Extracted material ::
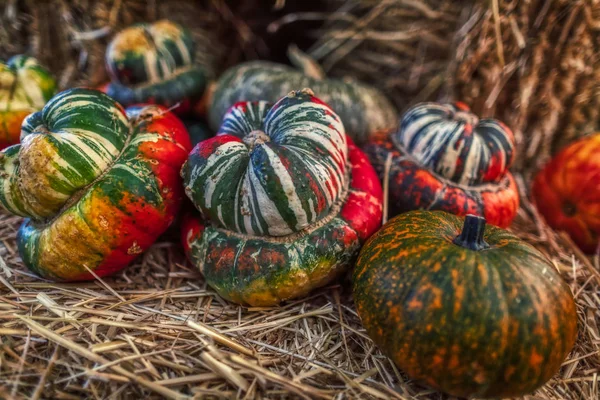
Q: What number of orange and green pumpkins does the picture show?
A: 1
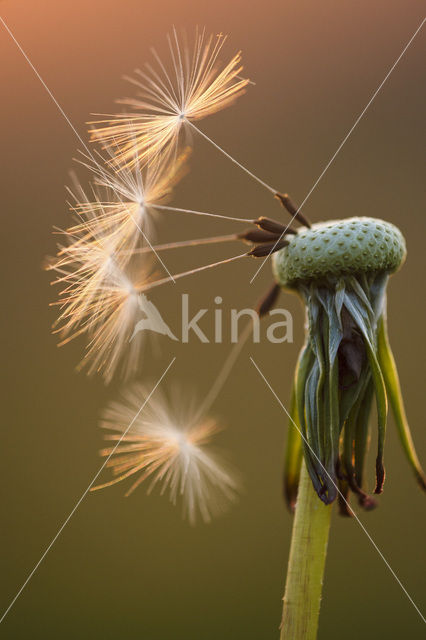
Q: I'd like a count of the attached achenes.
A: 5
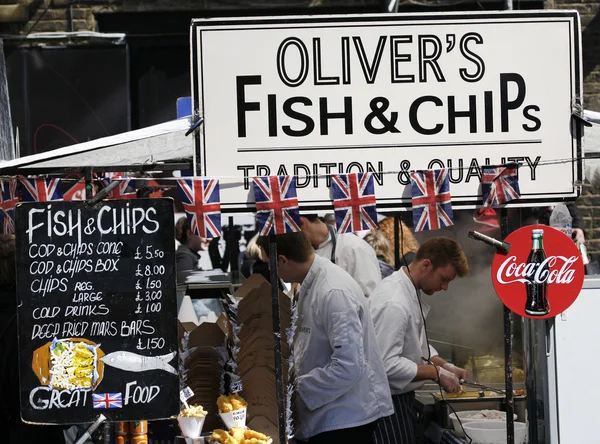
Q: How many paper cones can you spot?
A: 2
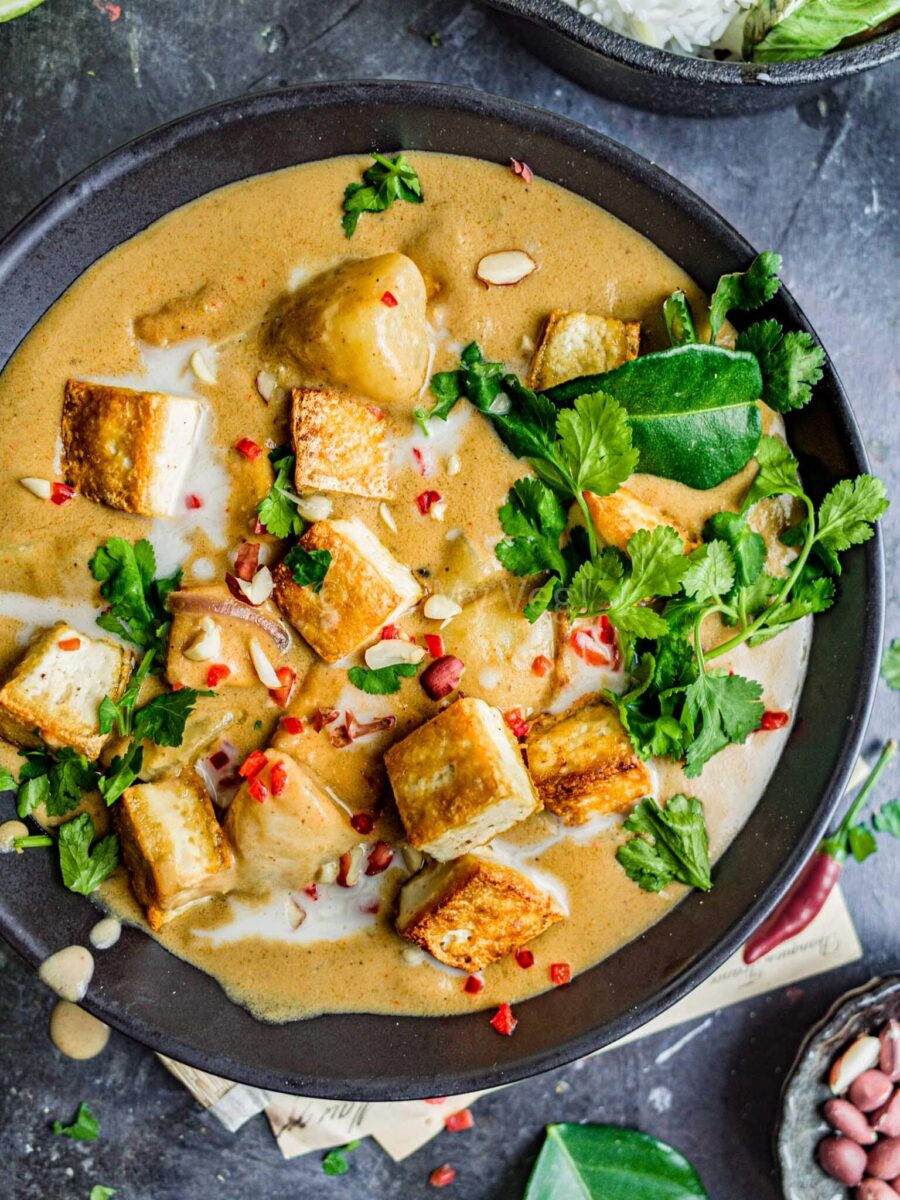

Task description :: Set down the records in full and exactly. Do not carry over any image.

Exercise answer ::
Q: What number of orange and green pumpkins does the picture show?
A: 1
Q: I'd like a count of the attached achenes.
A: 5
Q: How many paper cones can you spot?
A: 2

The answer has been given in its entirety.